Task objective: Apart from the images, the records below need to be copied exactly.

Stored data
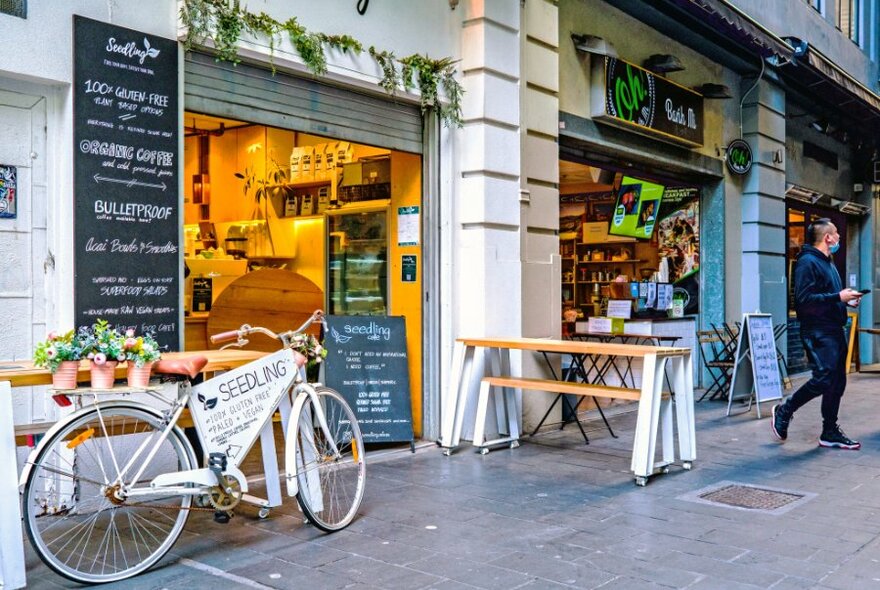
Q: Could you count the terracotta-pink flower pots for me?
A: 3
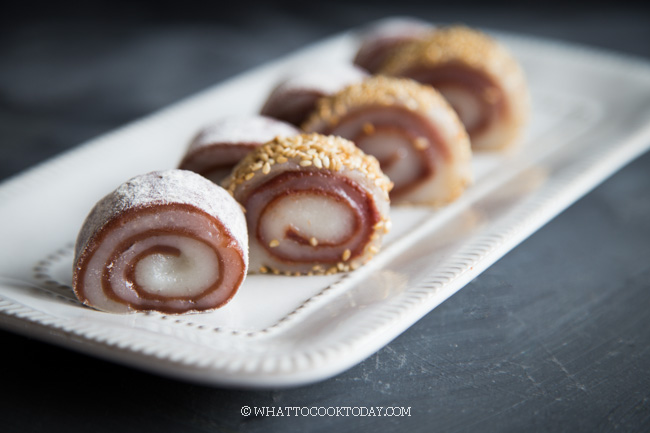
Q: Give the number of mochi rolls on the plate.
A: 7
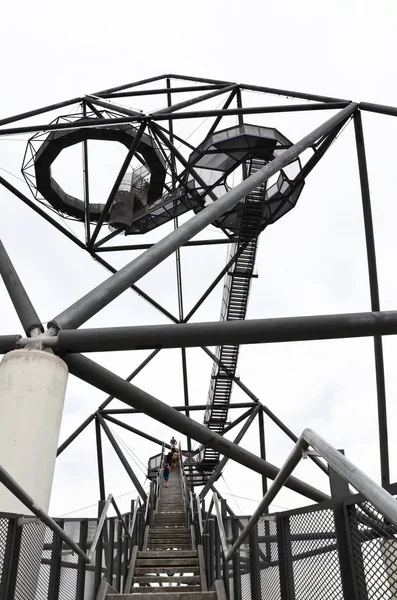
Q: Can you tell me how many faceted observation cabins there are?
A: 2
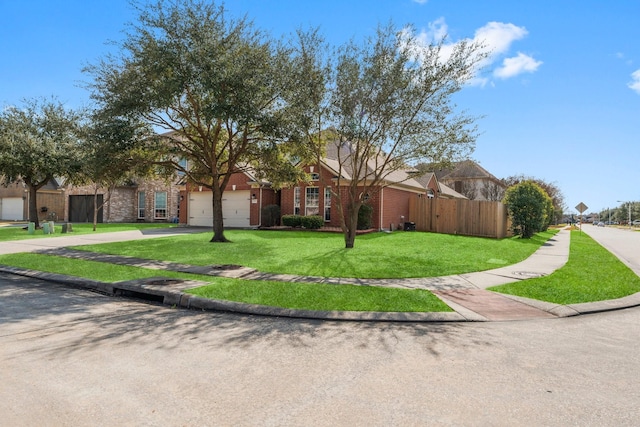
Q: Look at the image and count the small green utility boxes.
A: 2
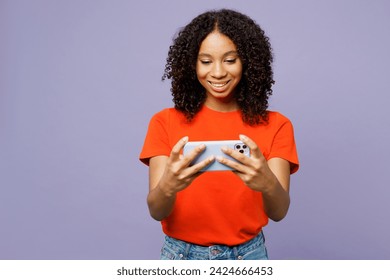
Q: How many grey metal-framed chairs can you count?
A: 0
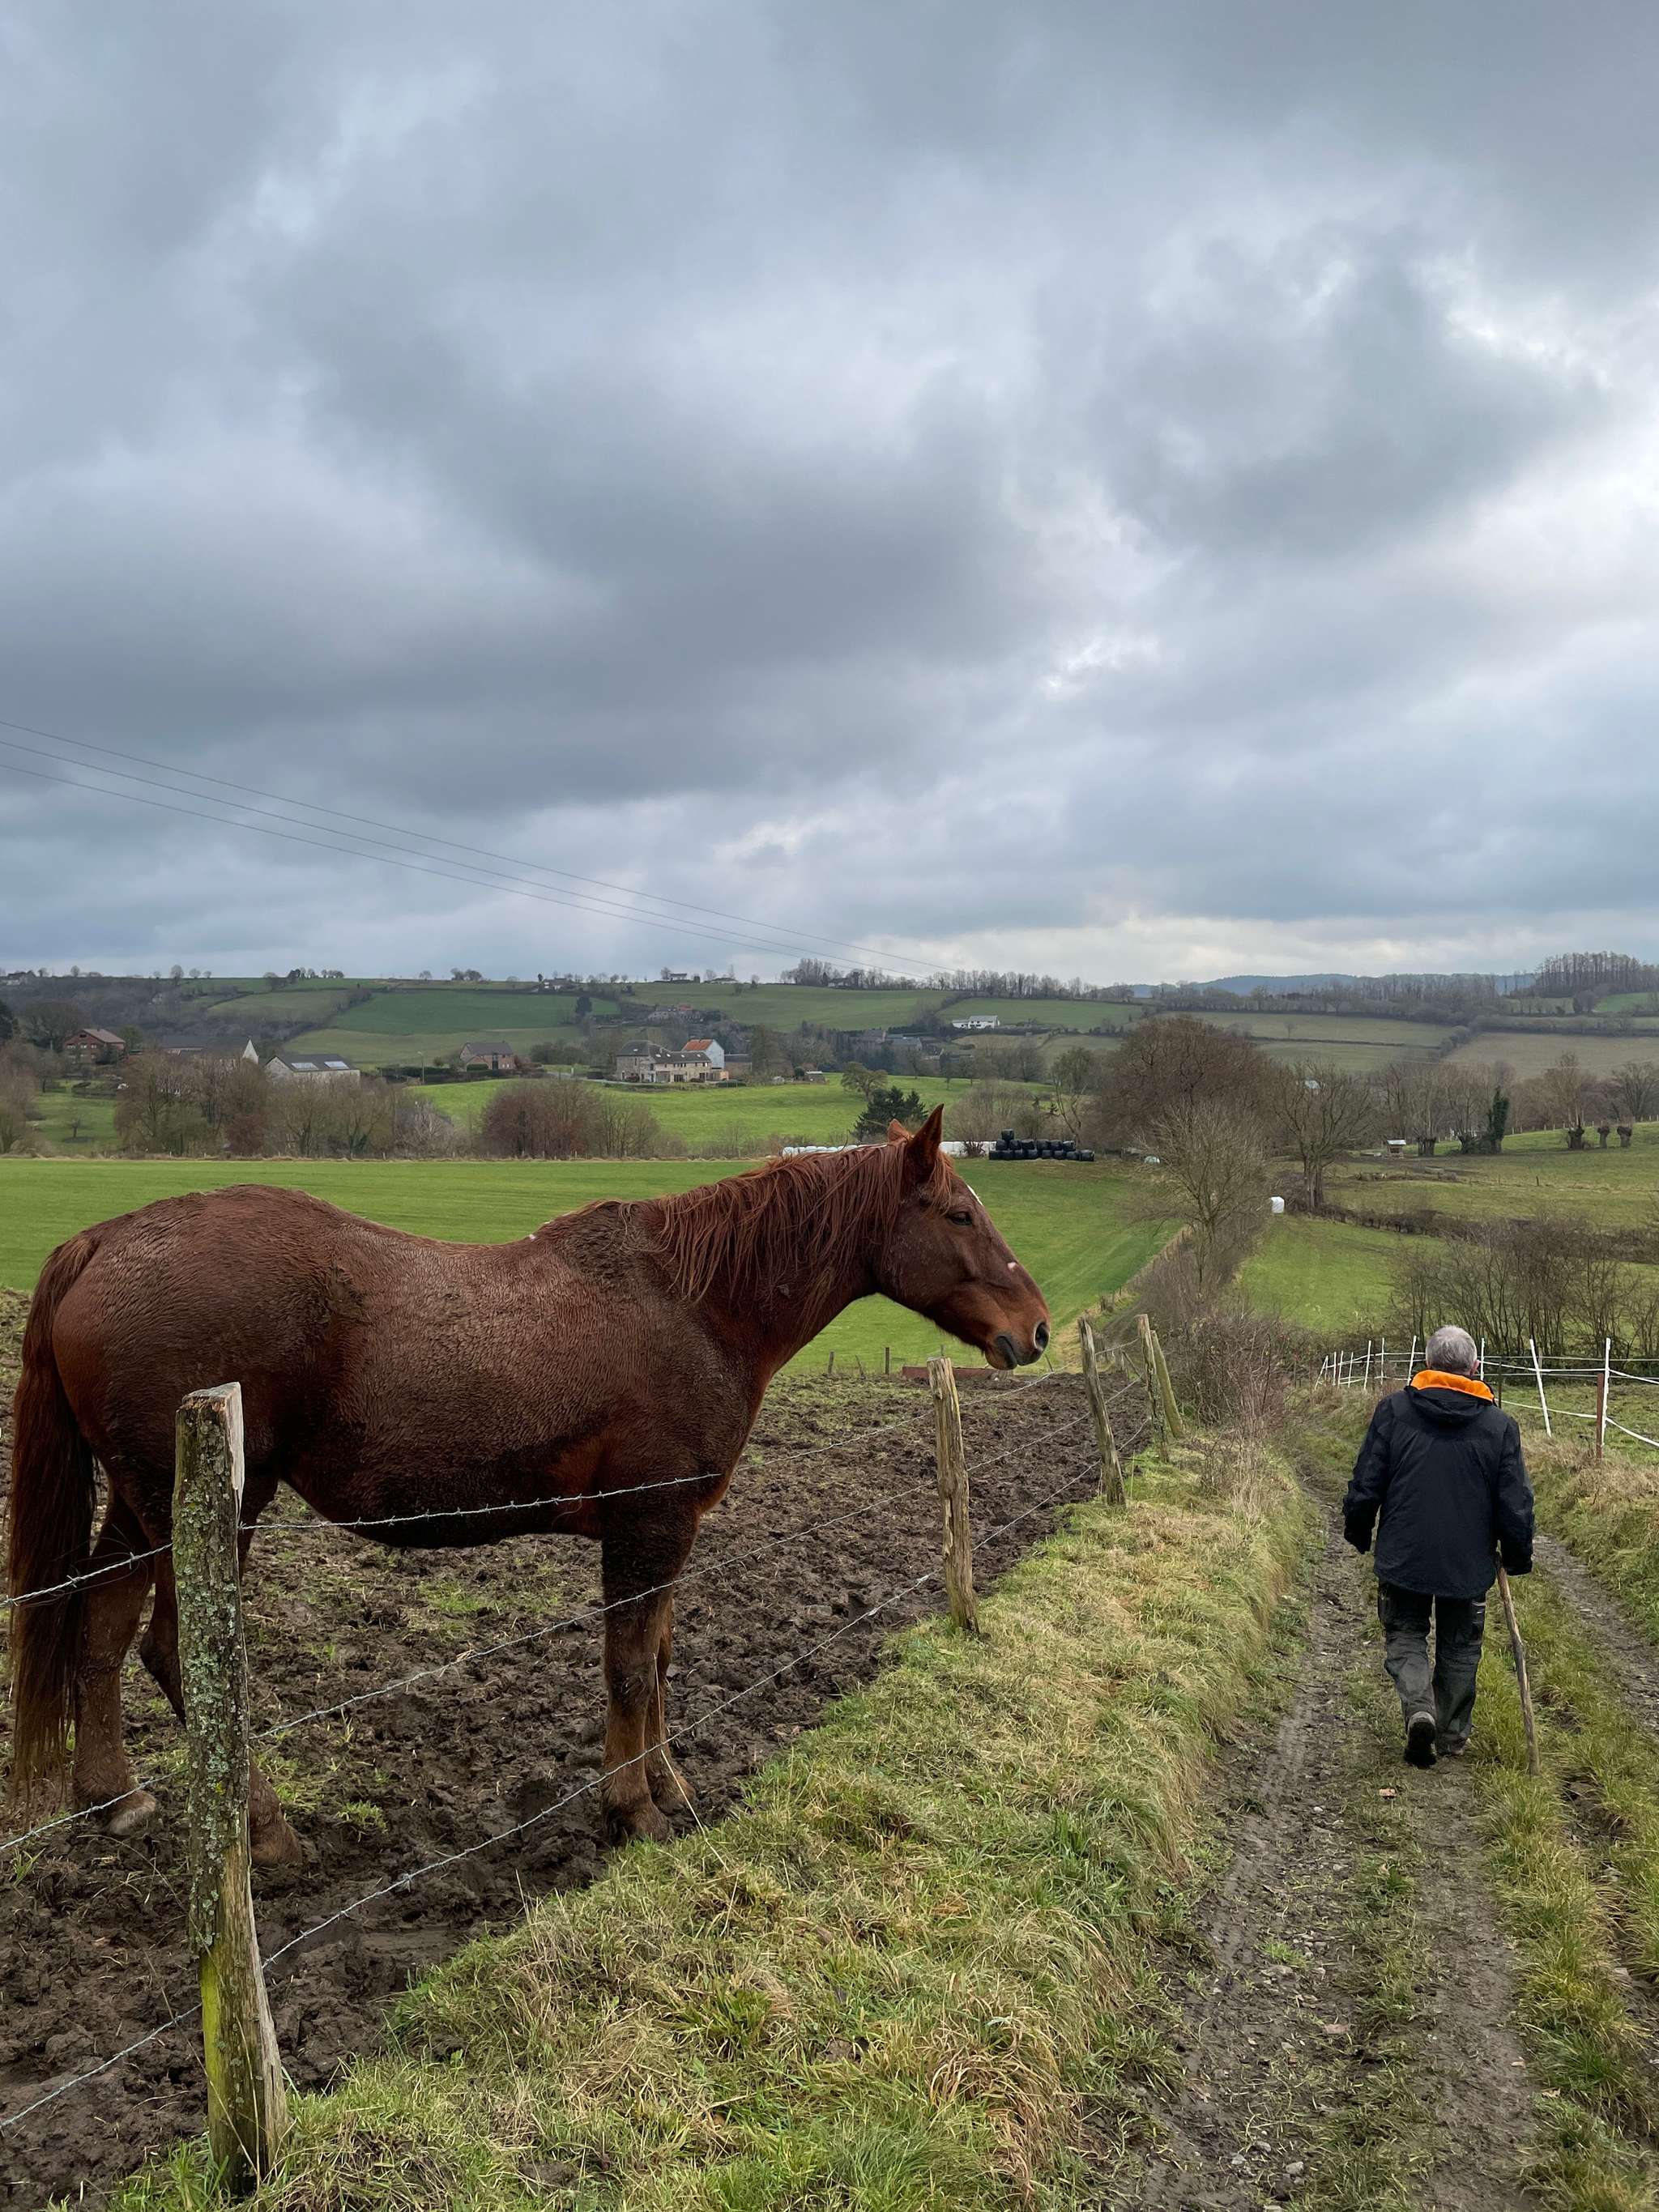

Output below:
Q: Could you count the terracotta-pink flower pots for me?
A: 3
Q: Give the number of mochi rolls on the plate.
A: 7
Q: Can you tell me how many faceted observation cabins there are?
A: 2
Q: Look at the image and count the small green utility boxes.
A: 2
Q: How many grey metal-framed chairs can you count?
A: 0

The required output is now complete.